_Task item_
Could you filter the records below and return each line that holds "many"?

_Dataset excerpts_

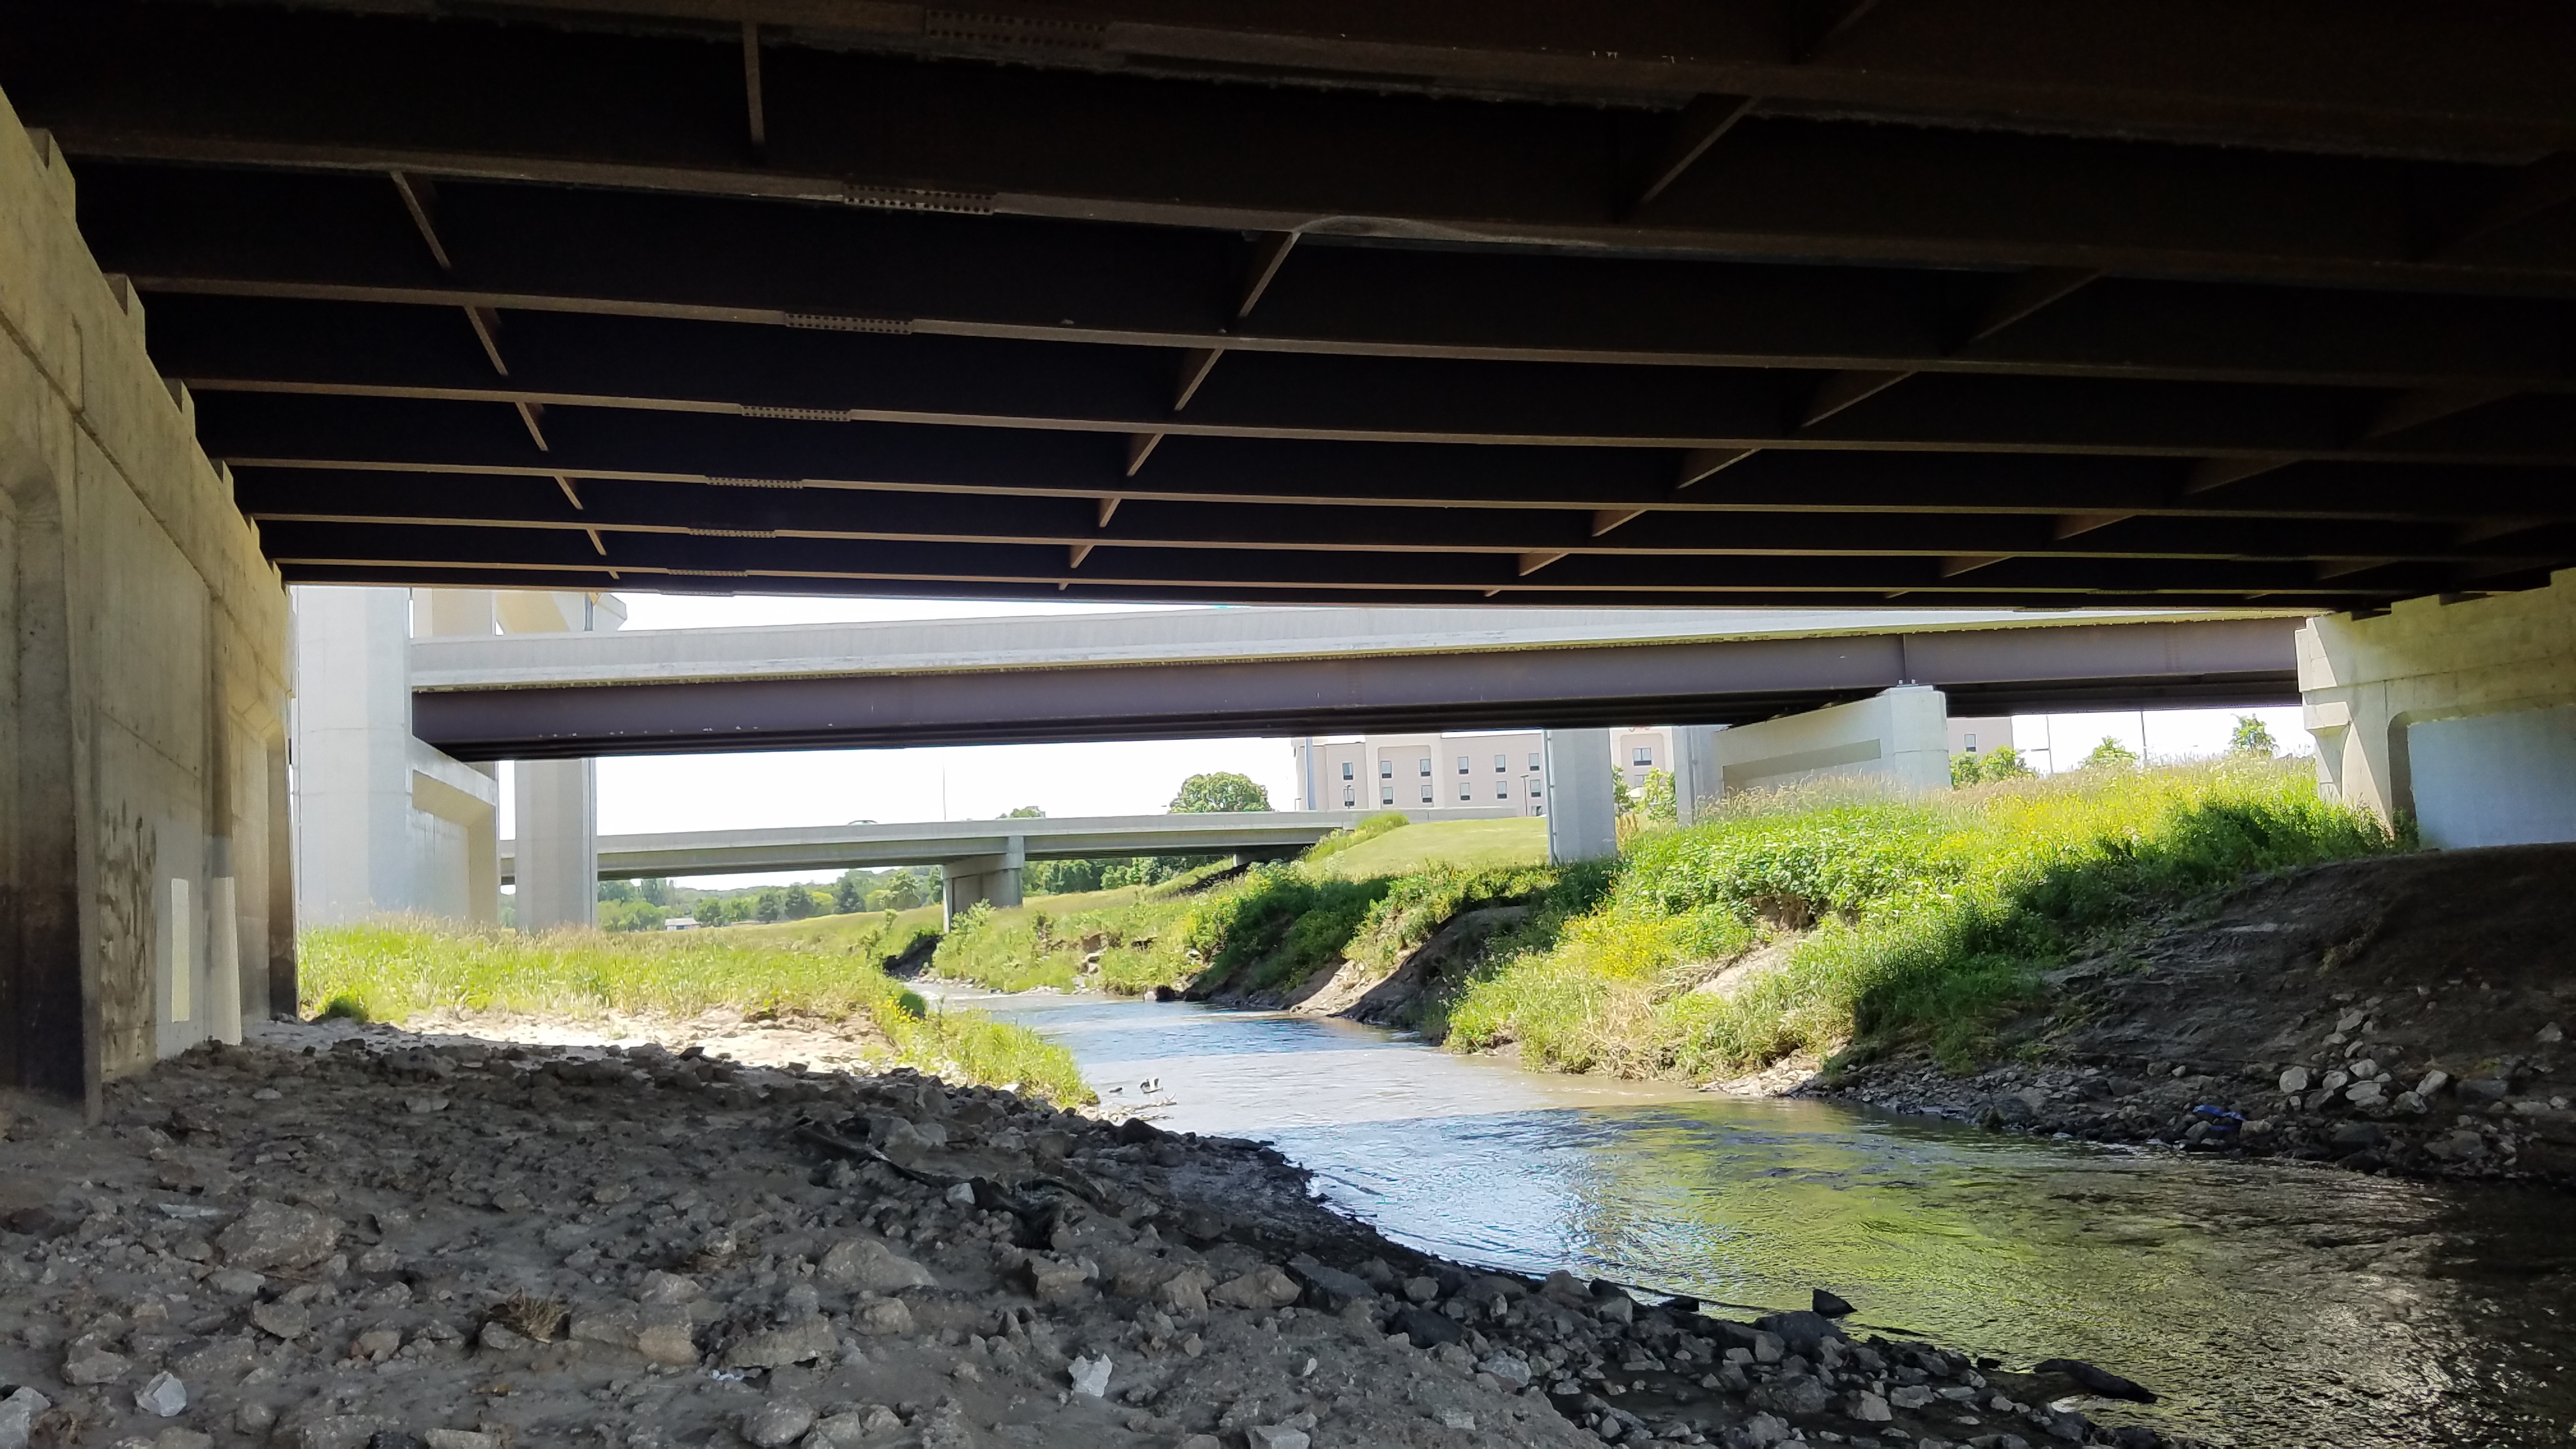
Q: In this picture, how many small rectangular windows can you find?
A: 14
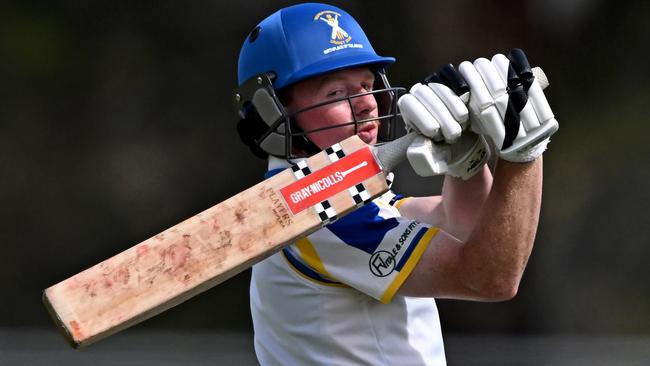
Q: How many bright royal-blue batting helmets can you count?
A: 1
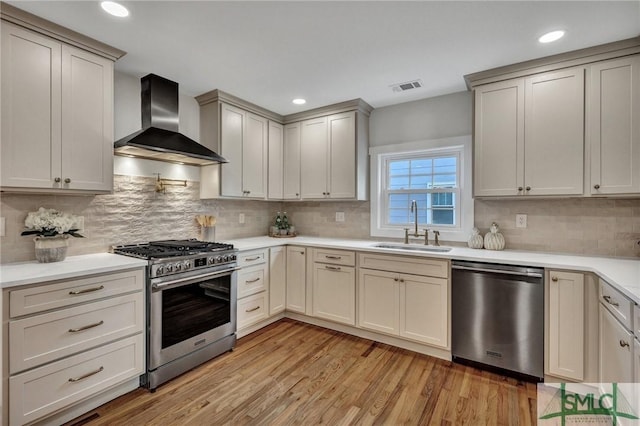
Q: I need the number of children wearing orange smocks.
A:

_Finished task_
Q: In this picture, how many small rectangular windows can you find?
Q: How many bright royal-blue batting helmets can you count?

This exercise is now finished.